There is one huge argument against the claim that the crash in the mortgage market was in some sense the fault of excessively risky lending by the GSEs Fannie Mae and Freddie Mac which pulled the private sector along behind them: it is that Fannie Mae and Freddie Mac lost market share as all the loans that have now gone bad were made.
As Milton Friedman always used to say: supply curves slope up, and demand curves slope down. If something is due to a change in supply that causes movement along the demand curve, price will go down and quantity will go up. If something is due to a change in demand that causes movement along a supply curve, price will go down and quantity will go down.
Between 2001 and 2006 the “price” at which Fannie Mae and Freddie Mac sold mortgages — the terms they set — certainly went down. But did the quantity go up? No: Fannie Mae and Freddie Mac together had made a much smaller share of mortgages in 2006 than in 2001: 37 percent as opposed to 48 percent. Price went down, and quantity went down.
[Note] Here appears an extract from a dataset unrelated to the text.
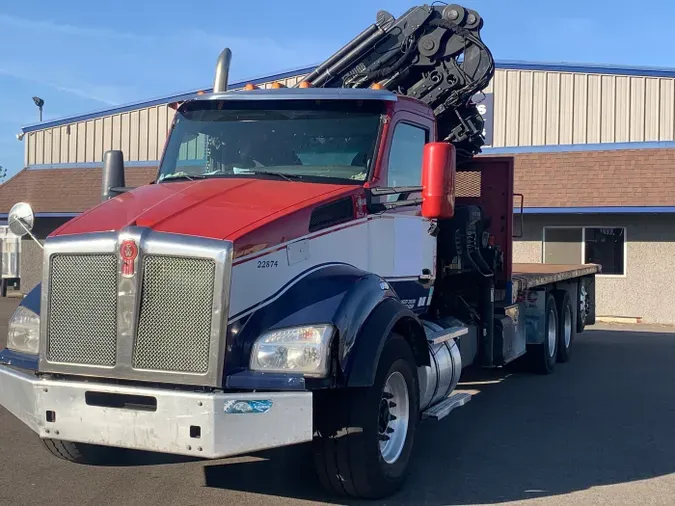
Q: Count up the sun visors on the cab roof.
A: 1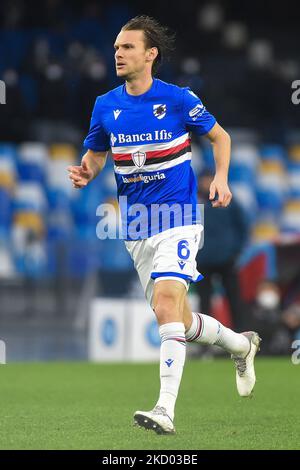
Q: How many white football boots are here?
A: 2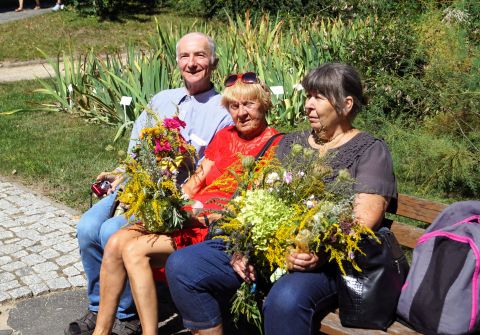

This means that the dominant feature of the mortgage market in the 2000s was not an expansion of supply by Fannie Mae and Freddie Mac pushing their implicit government guarantee past the limits of prudence, but was a reduction in demand for Fannie Mae and Freddie Mac’s products as private-sector mortgage lenders aggressively pursued and took away their markets.
At least, this is the dominant feature if you follow Milton Friedman and believe that typically supply curves slope up and demand curves slope down.